Reading the Stand: Composition Analysis with TreeLearn

A LiDAR point cloud contains more information than most people know how to ask it. TreeLearn is our pipeline for asking.

DR. MATEO VARGAS

A raw point cloud of an old-growth stand is 2 to 4 billion three-dimensional coordinate measurements. It is, in the strictest sense, a complete record of the physical geometry of the forest at the moment of capture — every branch, every boulder, every fern. The problem is that it doesn't come labelled. There is no annotation in the .laz file that says "this cluster of points is a 400-year Douglas fir, diameter 172 centimetres, regenerating from a 1962 blowdown event." The geometry is there. The interpretation is not.

TreeLearn is the pipeline we use to produce that interpretation.

What TreeLearn Does

At its core, TreeLearn is an instance segmentation model trained on annotated point cloud data from BC coastal forest. Given a normalized point cloud with ground points removed, it segments individual trees — identifying which points belong to which stem — and classifies them by species using geometric features: crown shape, bark texture, branching angle, trunk taper profile.

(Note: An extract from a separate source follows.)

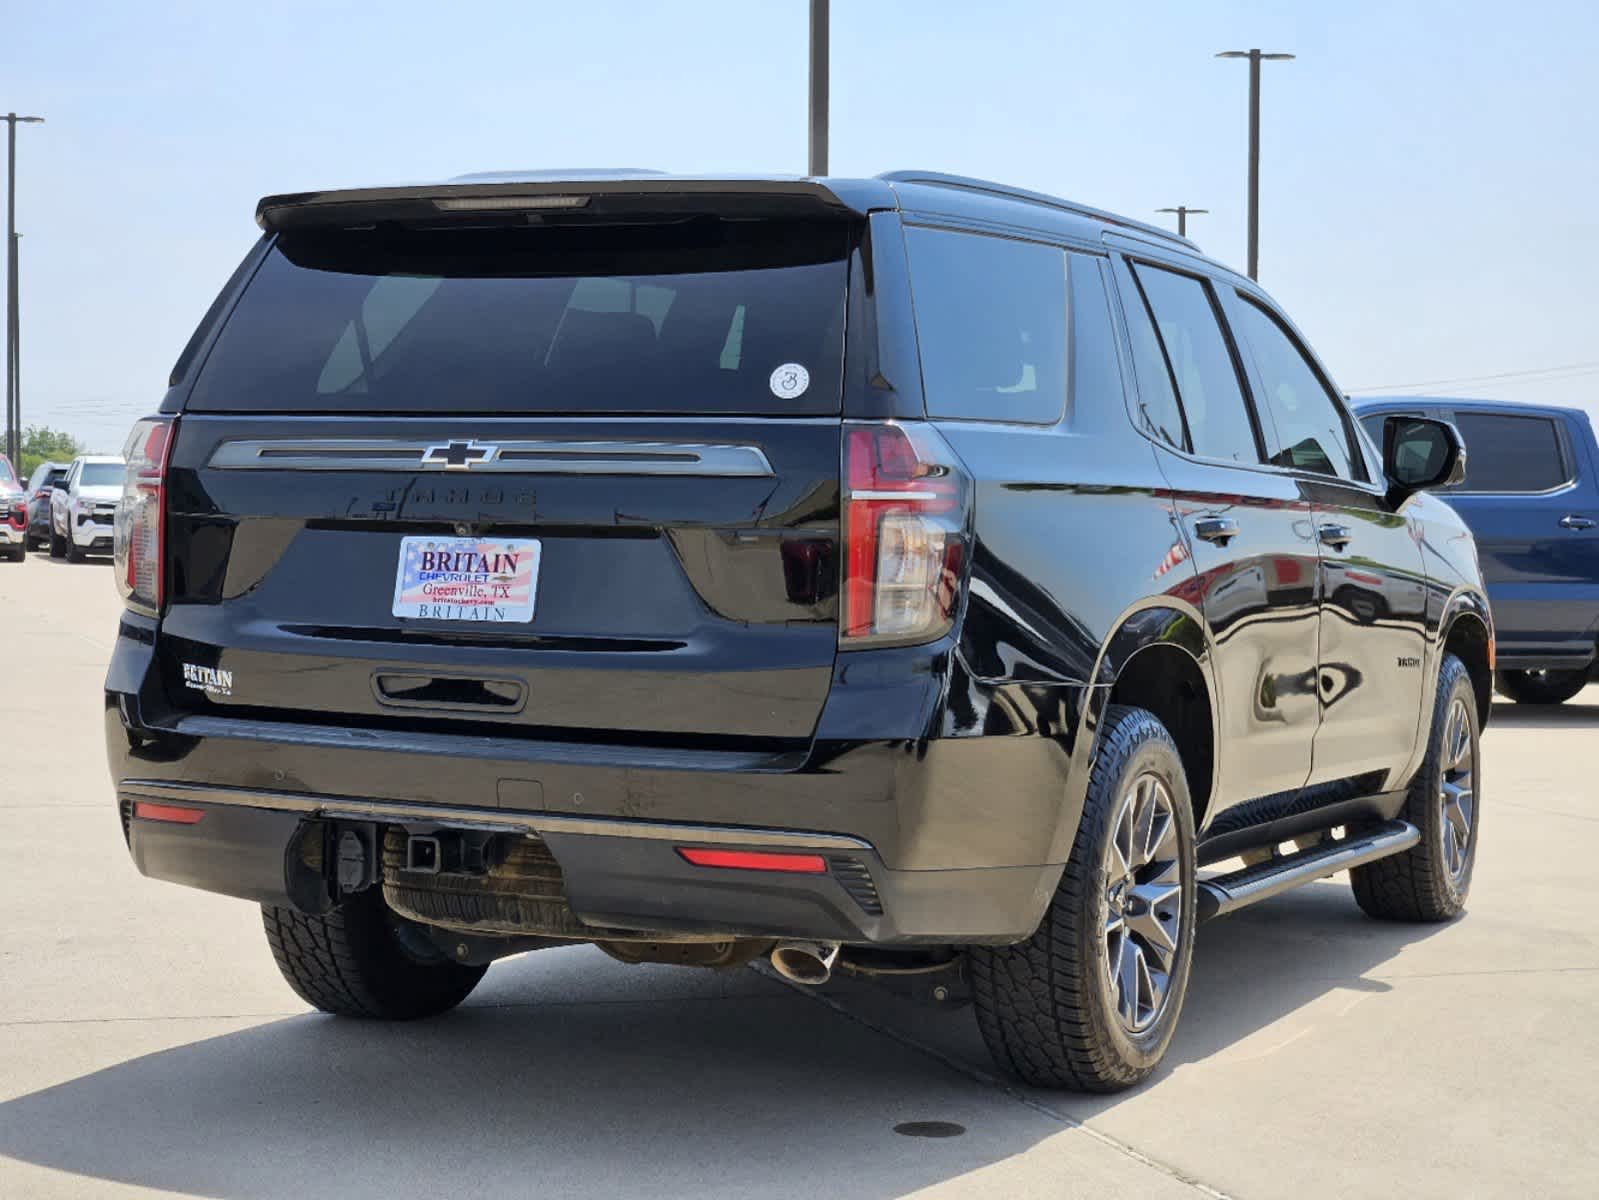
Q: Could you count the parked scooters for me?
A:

The output is a per-tree record: a unique identifier, an estimated species, an estimated DBH derived from a fitted cylinder to the stem-height interval, an estimated height from ground to highest associated point, and a crown projection area. For a 1,000-acre block scan, TreeLearn typically produces individual records for 8,000 to 40,000 trees, depending on stand density and point cloud resolution.

From those records we compute stand-level statistics: basal area per hectare, species composition by basal area and by stem count, old-growth indicator density (large-diameter trees ≥ 100 cm DBH per hectare), snag density, canopy height distribution. These are the numbers that translate a visual record into a form that can enter a proceeding.

The Composition Map

The tree-level data feeds a spatial composition map: a rasterized representation of the block divided into 25 × 25 meter grid cells, with composition statistics attributed to each cell. The map makes stand heterogeneity visible in a way that aggregate statistics cannot.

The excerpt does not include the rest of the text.